=== Input for this task ===

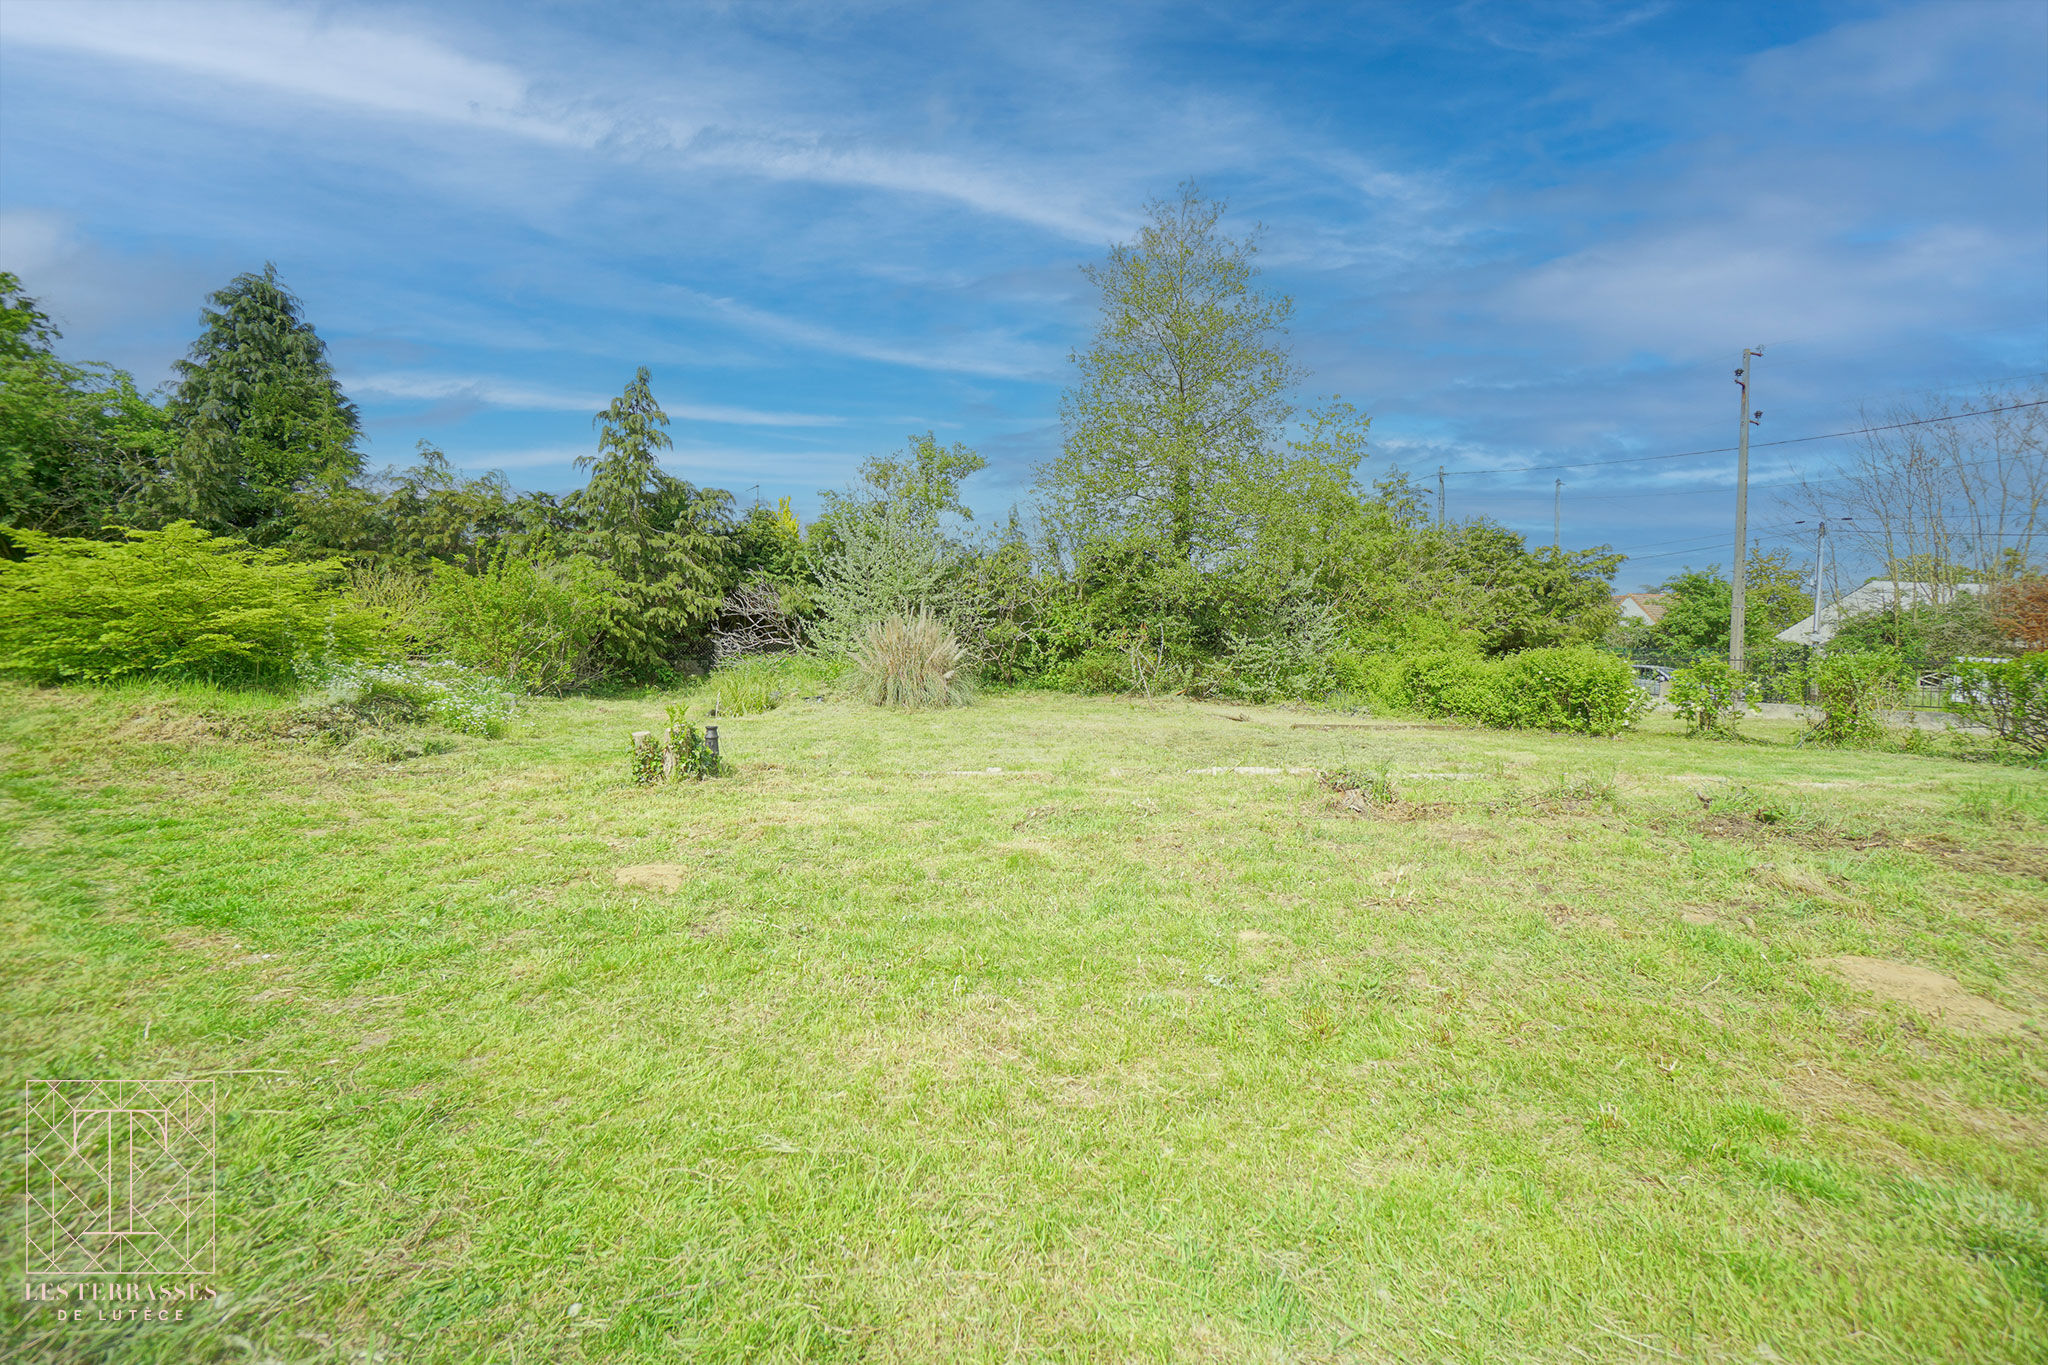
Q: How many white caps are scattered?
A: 0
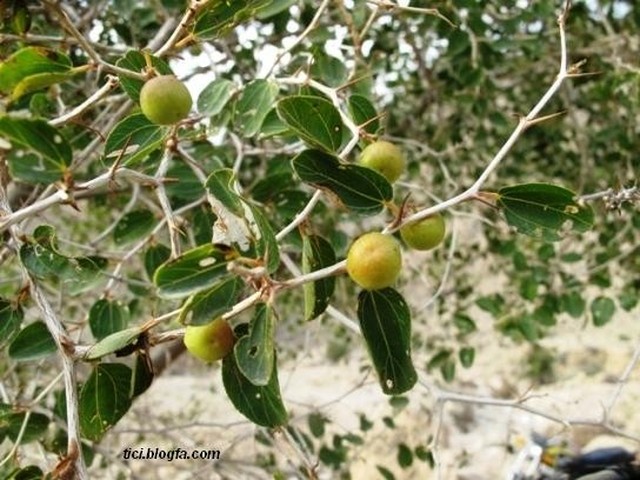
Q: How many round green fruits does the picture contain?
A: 5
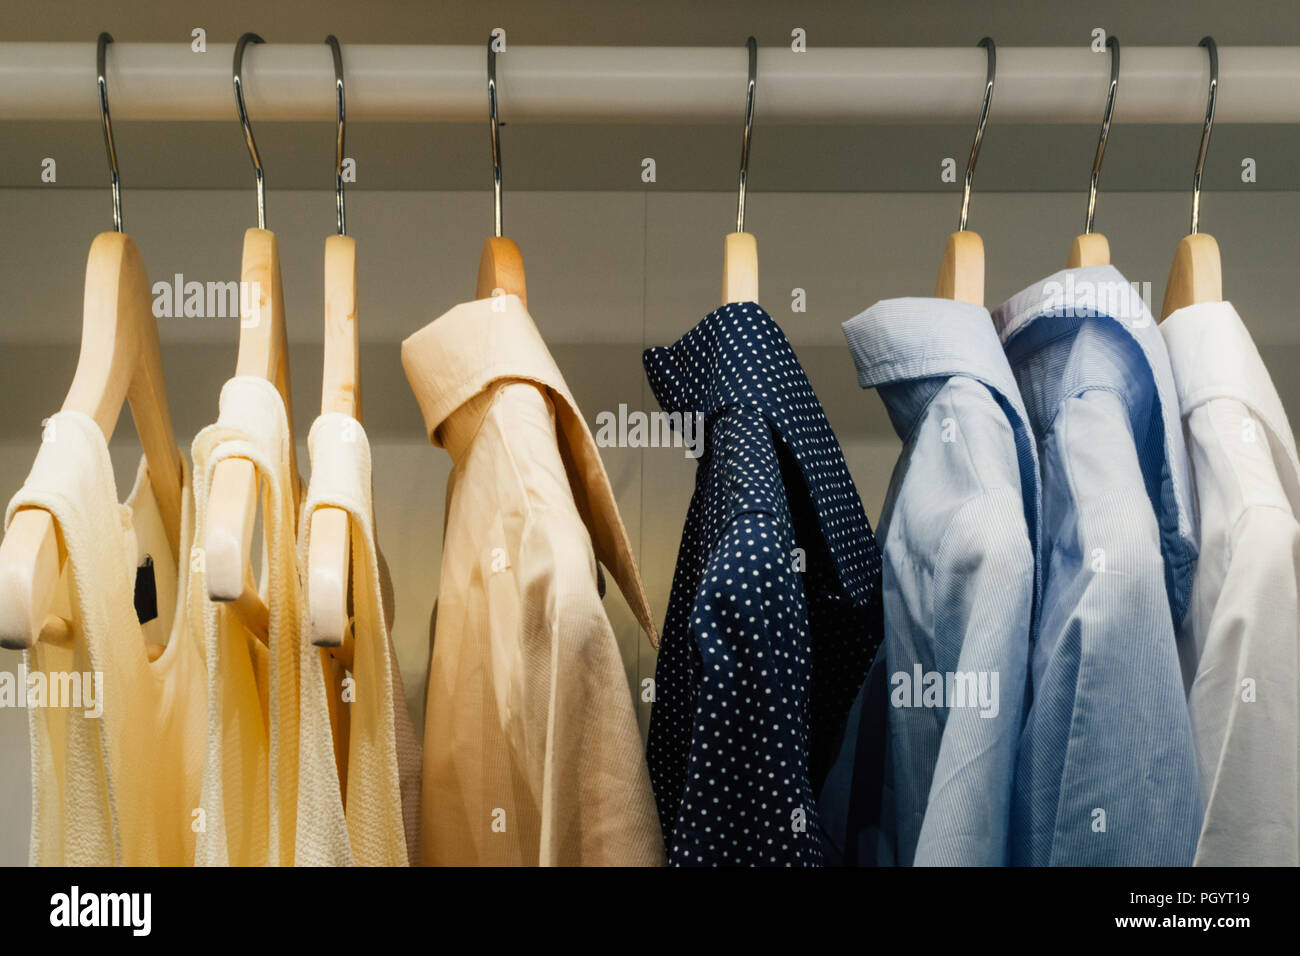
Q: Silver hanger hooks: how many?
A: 8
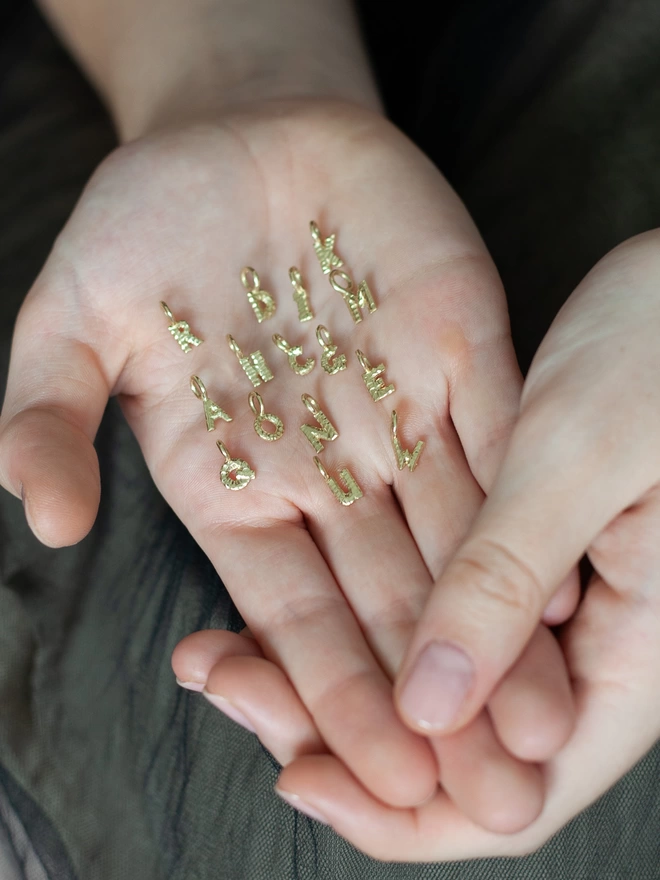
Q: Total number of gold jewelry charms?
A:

===

- **Task prompt**: Using the material, show each line where the string "many" can be found.

- **Output**:
Q: How many white caps are scattered?
Q: How many round green fruits does the picture contain?
Q: Silver hanger hooks: how many?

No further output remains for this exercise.